**RECORDS FOR THIS TASK**
● ● ●

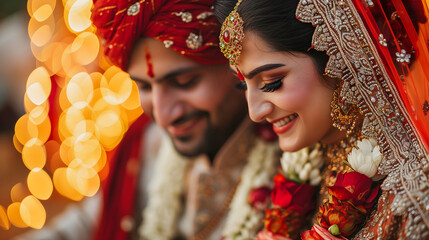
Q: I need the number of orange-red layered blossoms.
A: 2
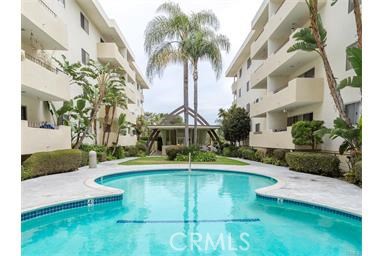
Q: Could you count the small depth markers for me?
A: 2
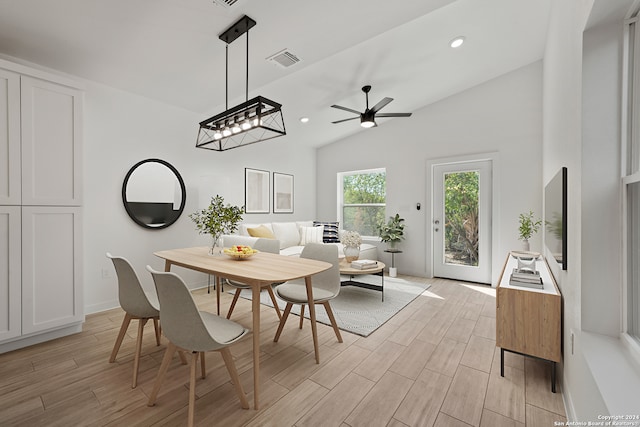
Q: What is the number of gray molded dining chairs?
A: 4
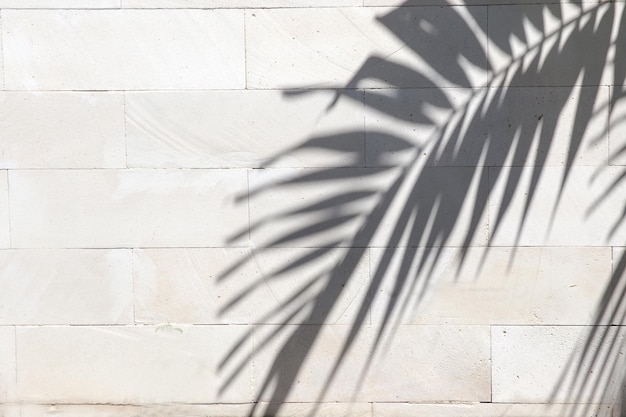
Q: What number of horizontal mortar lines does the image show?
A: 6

● ● ●

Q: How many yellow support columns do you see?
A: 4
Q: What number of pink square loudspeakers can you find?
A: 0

● ● ●

**WORK INSTRUCTION**
Copy out every line of the data in which the word "number" is found.

**OUTPUT FOR THIS TASK**
Q: I need the number of orange-red layered blossoms.
Q: What is the number of gray molded dining chairs?
Q: What number of horizontal mortar lines does the image show?
Q: What number of pink square loudspeakers can you find?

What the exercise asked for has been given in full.